After Glanville had made his report, Thomas Fanshawe I drew his colleagues’ attention to a ‘very invective sermon’ preached by Dr. Harris on 21 Mar. against the proceedings of the privileges committee. Fanshawe read notes of the sermon in the House and the paper was referred to the privileges committee. Fanshawe, who had no known connection with Surrey, may have been a friend of Hawarde, as both men were members of the Inner Temple. In addition to clashing with Hawarde over the participation of the clergy in the election, Harris had been heard to say that Hawarde’s testimony before the privileges committee ‘was nothing but lies’. It seems likely that Hawarde passed his notes of Harris’ sermon, taken by himself or one of his supporters, to Fanshawe in order to exact revenge. The sermon preached by Harris was against ‘false witnesses and false judges’, and when Harris was examined before the privileges committee it was ruled to have been directed not just against those who had testified in the case but against the committee itself.
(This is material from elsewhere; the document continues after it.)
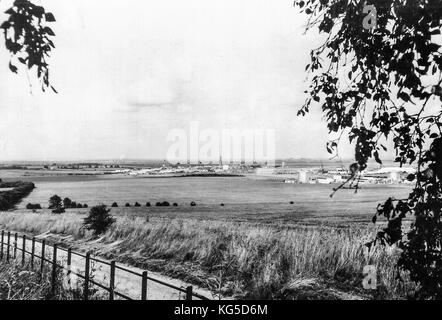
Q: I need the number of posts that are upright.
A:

On 30 Apr. Harris was brought before the Commons and ordered to confess his sins, both concerning the election and sermon, before his parishioners from the pulpit the following Sunday.
No accusations were levelled against Lady Howard over the 1624 election dispute. Indeed, Lovell was accused of having ‘abused’ her name in suggesting that she would withdraw her charity from the borough. However, there is no evidence that she was unhappy with Lovell’s tactics and Lovell appears to have remained in her employment until the 1630s.
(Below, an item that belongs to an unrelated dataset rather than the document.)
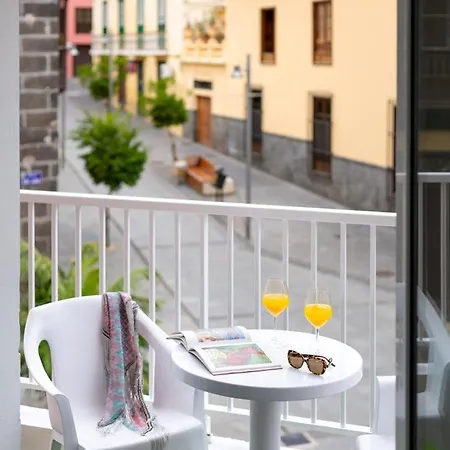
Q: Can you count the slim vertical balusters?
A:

Edward Bysshe was returned at the election to choose Fleetwood’s replacement. Bysshe lived at Burstow, just south of Bletchingley, and his wife’s family were prominent in the borough, which his father-in-law, John Turner†, had represented in 1601. Whether this local influence was sufficient to secure his return is unclear. An alternative possibility is that he was recommended to Lady Howard by Fleetwood, for as feodary of Surrey he was the local representative of the Court of Wards. Having had their independence vindicated by the Commons, it is just possible that the burgage-holders were willing to let Lady Howard nominate for the other seat.
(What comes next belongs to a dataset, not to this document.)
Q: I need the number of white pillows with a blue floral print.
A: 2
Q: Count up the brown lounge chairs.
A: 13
Bysshe was re-elected in 1625 with Sir Thomas Gresham, a local landowner who had previously sat for Gatton and who may have owed his election to the influence of his friend Hawarde.
In 1626 Lady Howard may have succeeded in nominating both Members, as Bysshe was re-elected with Lovell. Bysshe was again re-elected in 1628, this time with John Evelyn, the gunpowder monopolist, who lived two miles away at Godstone. It is possible that the election occasioned another dispute, as one diary records that on 8 May the privileges committee ‘debated the cause of Bletchingley’, but no details are known.